◆ BRIEF: Starting at the line that contains "Q: How many", return every line through the end of the data exactly, without pictures.

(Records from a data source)

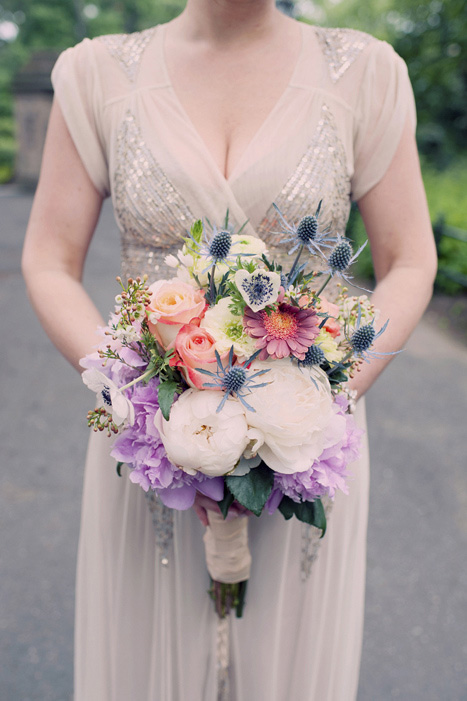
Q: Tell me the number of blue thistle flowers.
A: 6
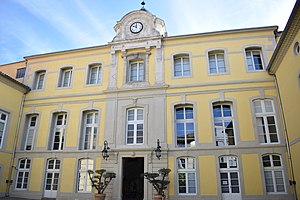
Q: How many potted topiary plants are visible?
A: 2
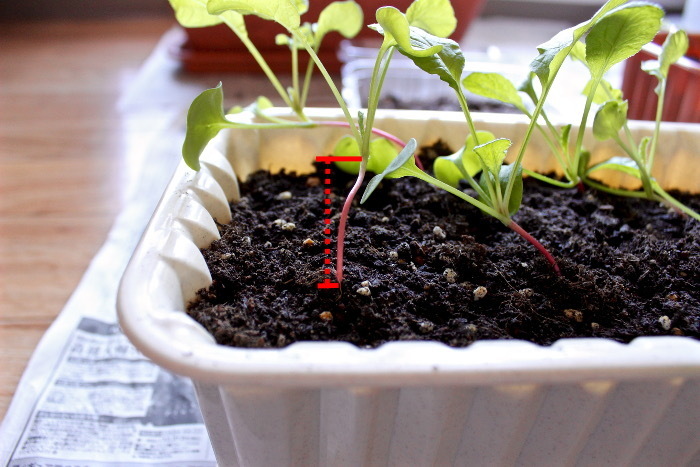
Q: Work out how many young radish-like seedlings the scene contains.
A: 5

◆ YOUR RESPONSE:
Q: How many potted topiary plants are visible?
A: 2
Q: Work out how many young radish-like seedlings the scene contains.
A: 5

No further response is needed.